The sick should be sent to existing Poor Law or County hospitals, strengthened by the addition of cottage hospitals in certain districts, while children must be boarded out. The able-bodied paupers, if well conducted, might be placed in labour colonies; if ill conducted, in detention colonies.

If these are established, they must be controlled by the State and not by County authorities. Of course, the resources of the existing Unions are much too limited to undertake such sweeping reforms, and the county must be substituted for the Union as the area of charge.

The establishment of the Public Assistance authority will relieve us from the greatest scandal which now mars the administration of the Poor Law reform in Ireland—the corrupt appointment of officers in the Poor Law medical service. If we cannot have a State medical service, we can at all events ensure that appointments under the Poor Law shall be placed in incorruptible hands.

It is not to be assumed that this short sketch of policy is exhaustive, or that it touches even in outline upon all that the Unionist Party might fairly hope to do in Ireland.

It is designed to show only that financially and politically, every step which can be taken to relieve the poverty and oppression which has too long continued in Ireland must be taken by a Unionist Parliament and a Government pledged to secure the administration of law and order in Ireland. I desire on behalf of the Committee under whose auspices this work has been prepared to thank Mr.

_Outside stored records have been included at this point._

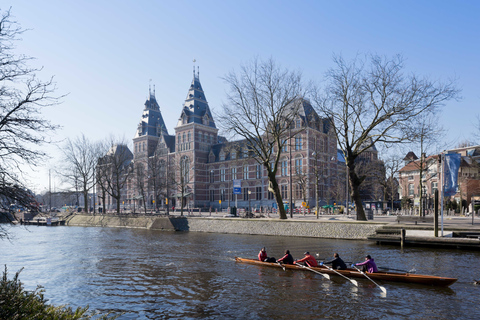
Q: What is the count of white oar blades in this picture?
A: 3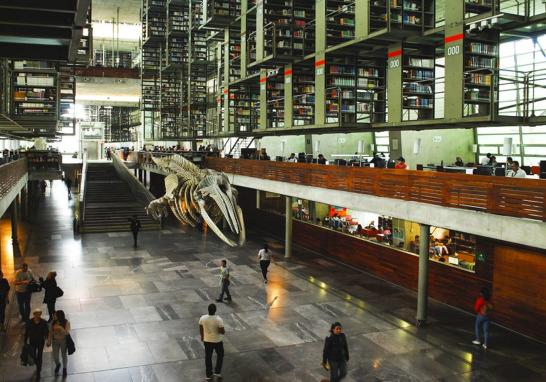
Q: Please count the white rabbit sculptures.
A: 0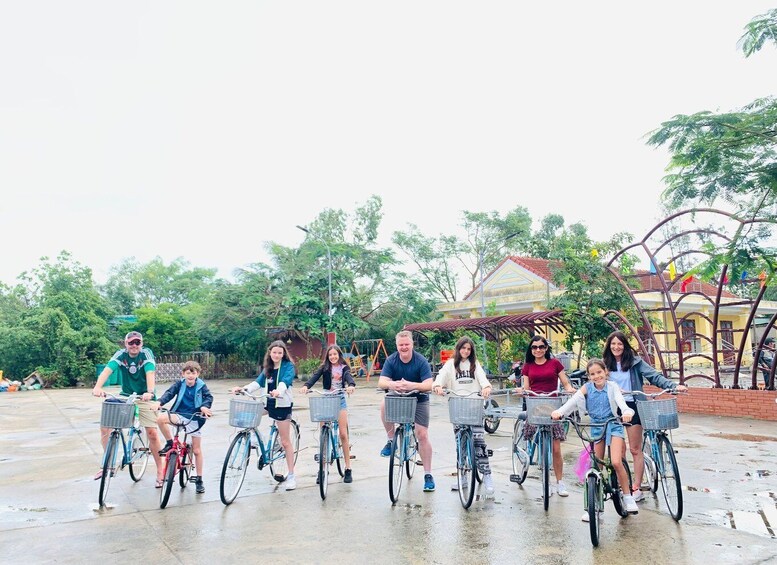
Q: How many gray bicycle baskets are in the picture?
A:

Rosenbaum for the ability and zeal he has shown in editing the book and in preparing it for publication. I wish also to acknowledge my personal debt to Mr. Locker Lampson, M. Murray P. The greater part of the present volume is devoted to showing why this country should not adopt Home Rule; but it is perhaps worth while for the ordinary British citizen to ask himself a preliminary question, namely, why he should be pressed even to consider it.

That the establishment of an Irish Parliament must involve doubtful and far-reaching consequences is denied by no one. If we could erase the past and approach the problem of framing representative institutions in their most practicable shape for the inhabitants of the United Kingdom, who would think it wise to crowd into these small Islands two, or, as some would have it, three, four, or five separate Parliaments, with their separate elections, their separate sets of ministers and Offices, their separate party systems, their divergent policies?

Distances are, under modern conditions, so small, our population is so compact, the interests of its component parts are so intimately fused together, that any device at all resembling Home Rule would seem at the best cumbersome, costly, and ineffective; at the worst, perilous to the rights of minorities, the peace of the country, and the unity of the Kingdom.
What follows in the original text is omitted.